Module 4
All About Contours // Reading Arrows
Overview
To continue expanding on what we have done so far, we will introduce contours, OpenCV’s even more flexible shape detection method. There is a brief conceptual overview of what contours are in the lecture slides, but the real meat of this module is the skeleton code. You will be walked through how we can use certain characteristics of a contour, like convexity, moment of inertia, center of mass, and more, to distinguish one from the other. The goal will be to preprocess an image containing a symbolic instruction, like a stop sign or an arrow, and utilize OpenCV’s contour methods to recognize that symbol as stop, forward, right, or left.
Lecture Slides
Objectives
By the end of Module 4, you will have used a variety of OpenCV’s contour methods to implement a lengthy function to classify an image as a written instruction.
Skeleton Code
In this Jupyter notebook, you start with some unprocessed .jpg images of a stop sign and some arranged arrows. Using what you learned from Modules 1-3, and a new floodfill function, you can write a function that isolates the black shape by itself.

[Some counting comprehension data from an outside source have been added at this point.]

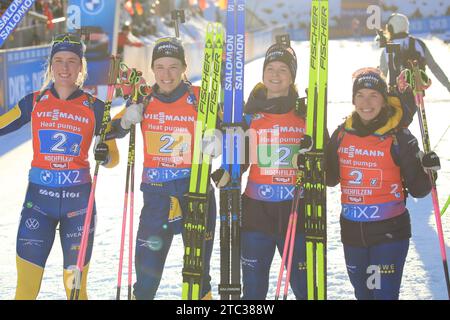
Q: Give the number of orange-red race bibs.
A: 4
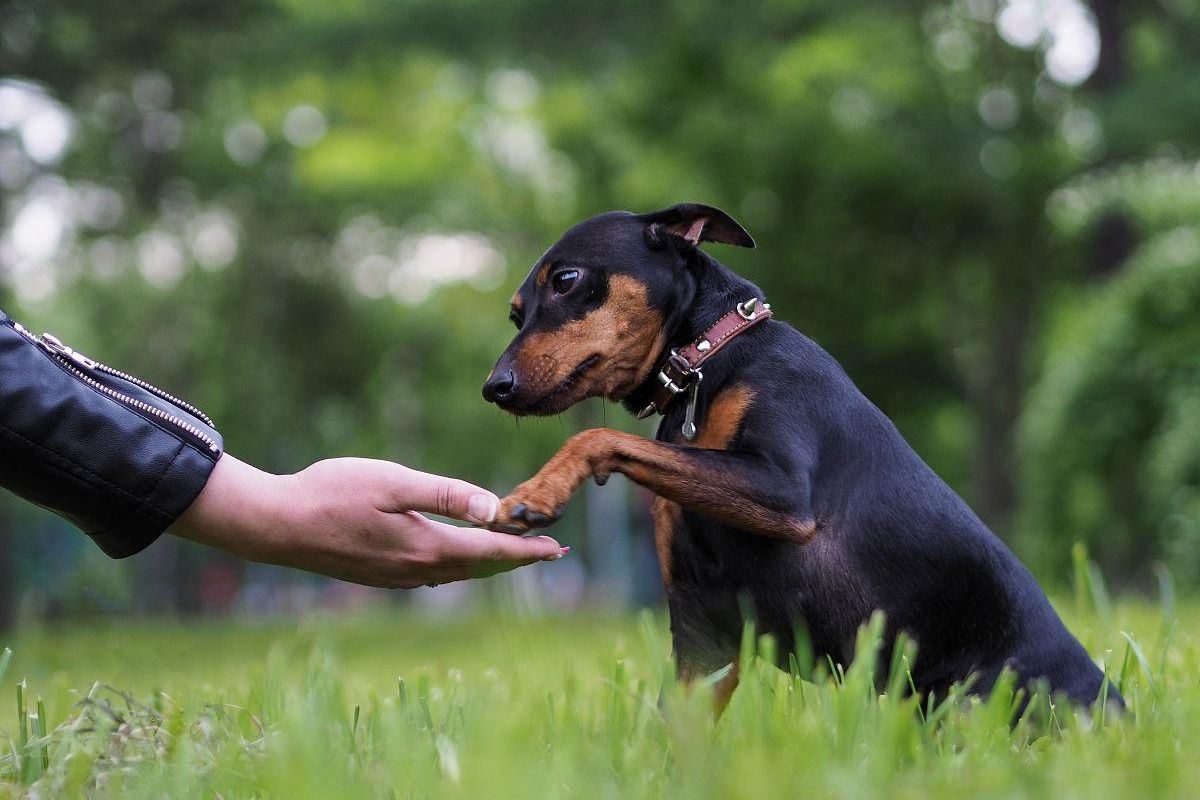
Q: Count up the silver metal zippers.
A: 1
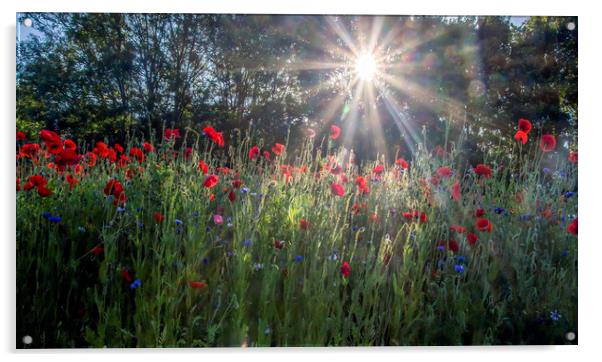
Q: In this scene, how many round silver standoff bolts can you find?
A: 4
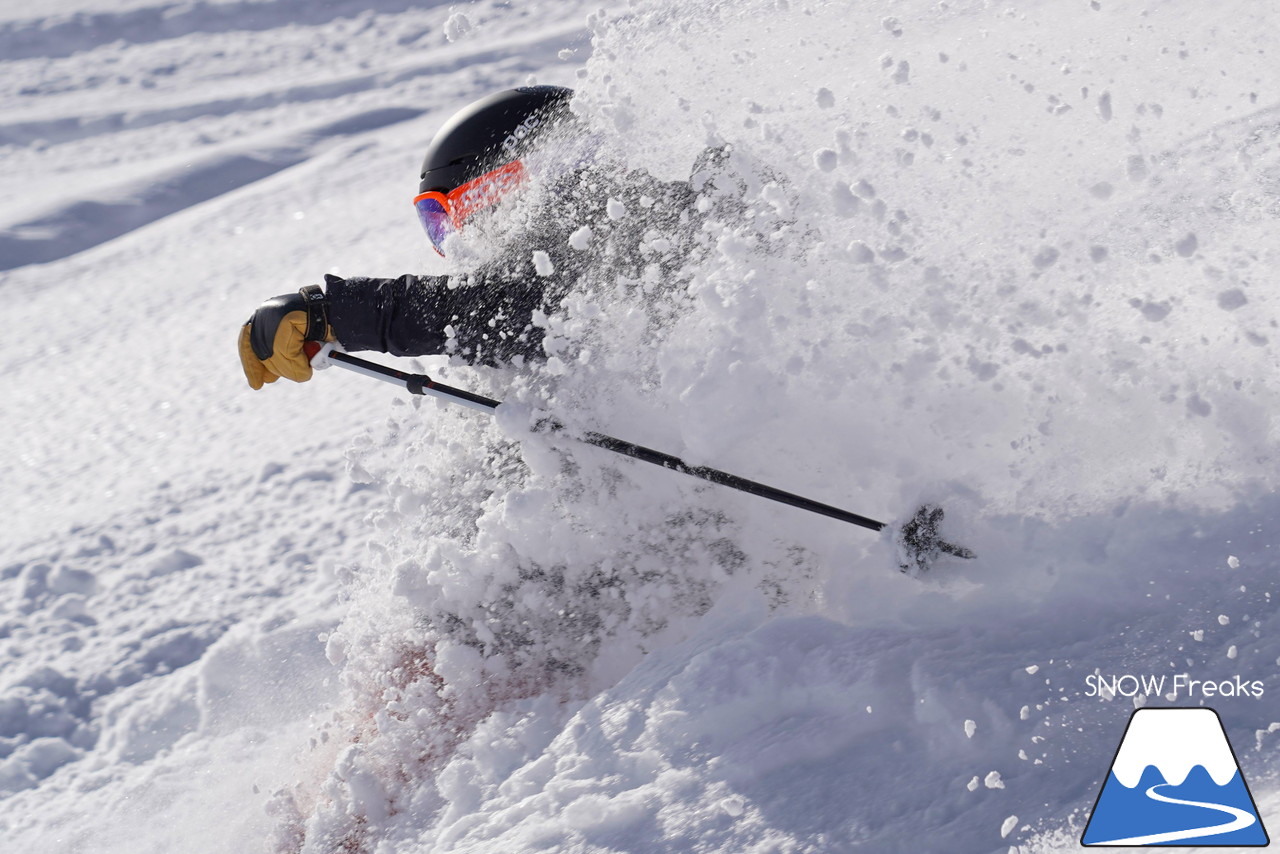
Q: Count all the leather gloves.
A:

Then, you will write a larger function consisting of conditional statements that distinguish between a contour’s features, like its centroid, convexity, area, and more. These will enable you to tell the difference between stop, forward, right, and left, and we have also provided a function to help you visualize how your classification scheme is working.
Helpful Tips/FAQ
Checkoff Questions
- How would you find the direction your car should travel if, in addition to the signs we already have, we also had a backwards arrow sign?
- What would the hierarchy list look like for a bullseye with three concentric circles? Assume the background is distinct from the bullseye’s outermost circle and there is no “noise” in the image.
- Why must we invert our image of the arrows before using OpenCV’s contour functions? (why do we want a black background instead of a white one?)